───── Extracted information ─────
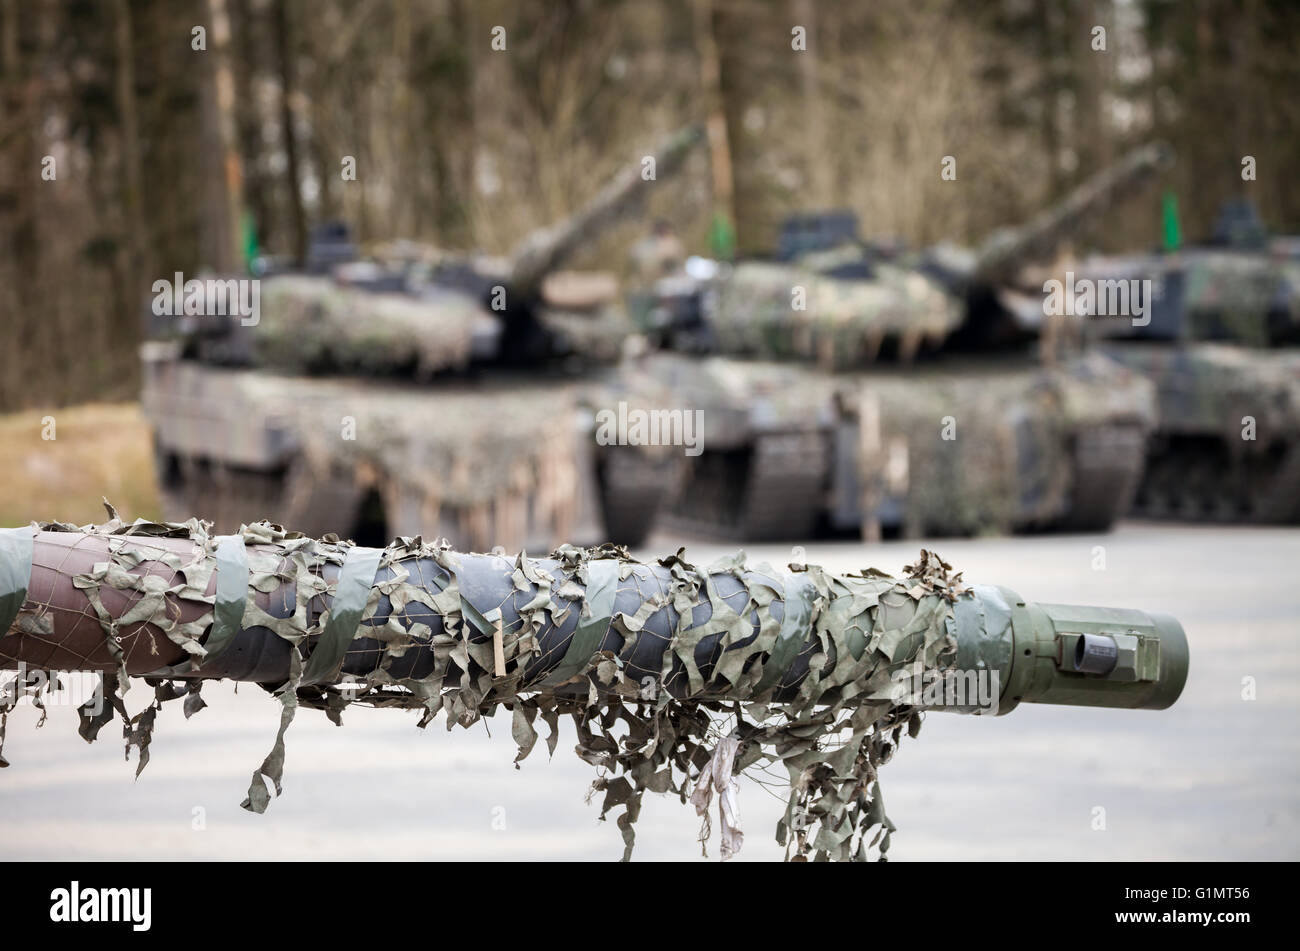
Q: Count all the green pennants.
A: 3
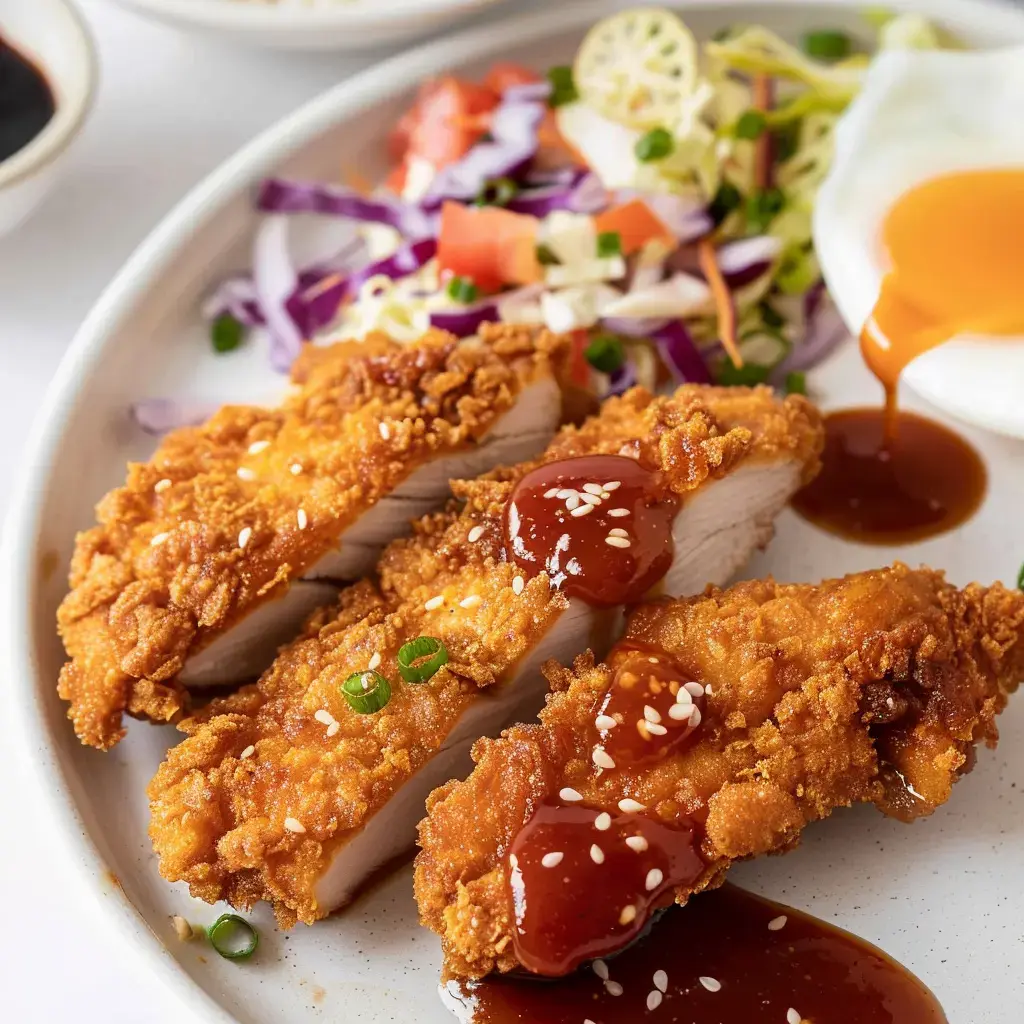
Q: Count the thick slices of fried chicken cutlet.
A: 3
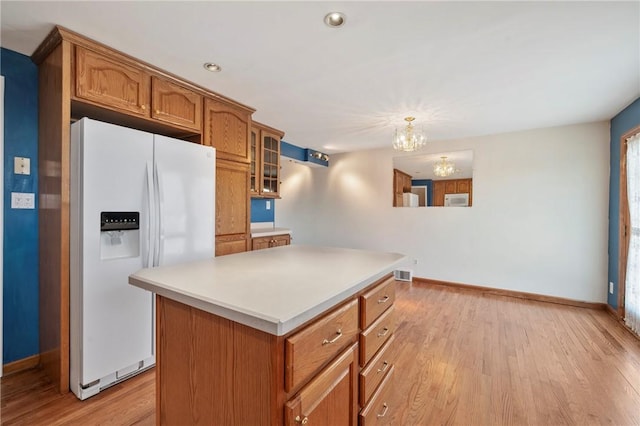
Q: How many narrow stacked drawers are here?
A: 4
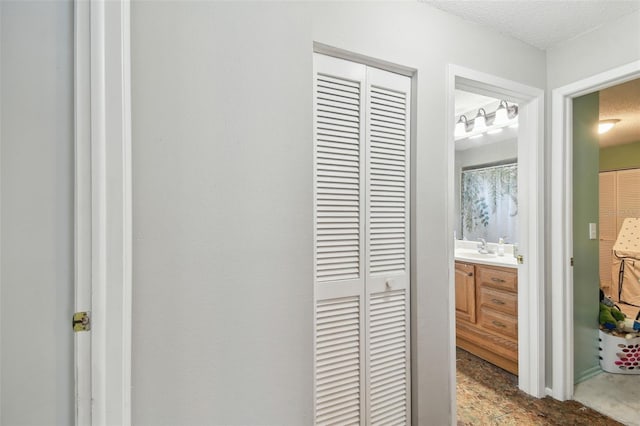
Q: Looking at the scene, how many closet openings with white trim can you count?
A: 1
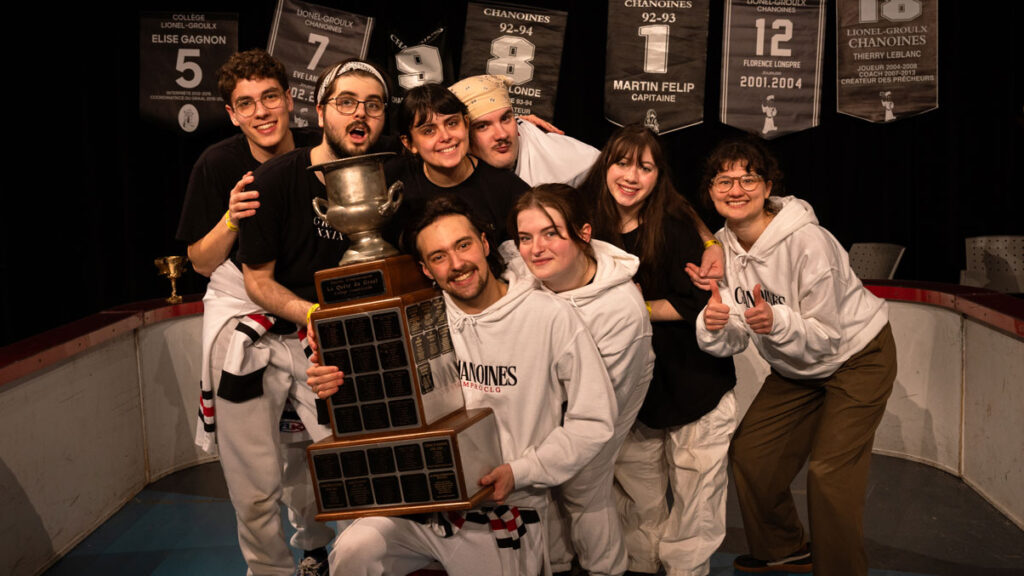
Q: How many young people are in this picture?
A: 8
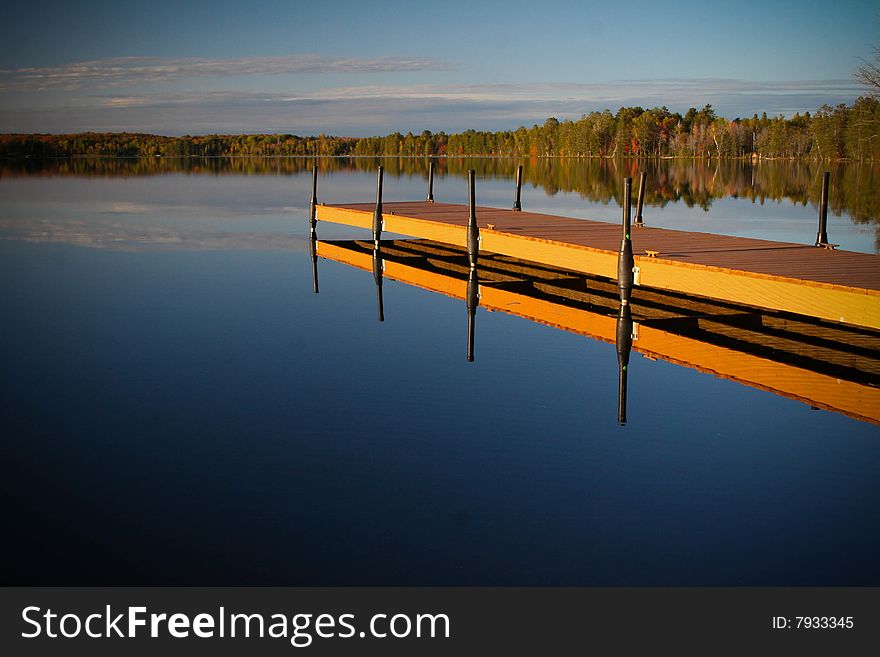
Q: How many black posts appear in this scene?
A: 8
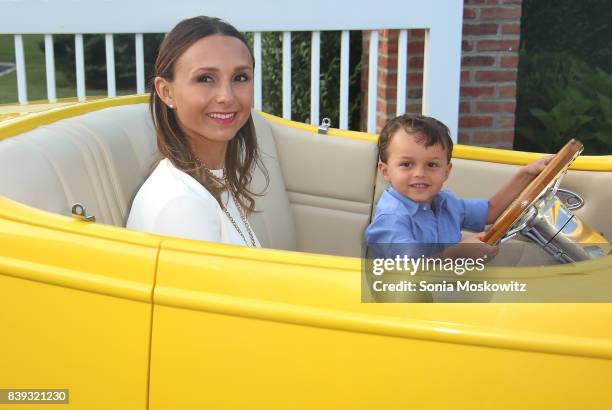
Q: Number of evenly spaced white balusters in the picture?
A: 11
─────
- _What you should do_: Could every entry above be printed again exactly, images excluded?

- _Completed exercise_:
Q: Count all the green pennants.
A: 3
Q: Count the thick slices of fried chicken cutlet.
A: 3
Q: How many narrow stacked drawers are here?
A: 4
Q: Looking at the scene, how many closet openings with white trim can you count?
A: 1
Q: How many young people are in this picture?
A: 8
Q: How many black posts appear in this scene?
A: 8
Q: Number of evenly spaced white balusters in the picture?
A: 11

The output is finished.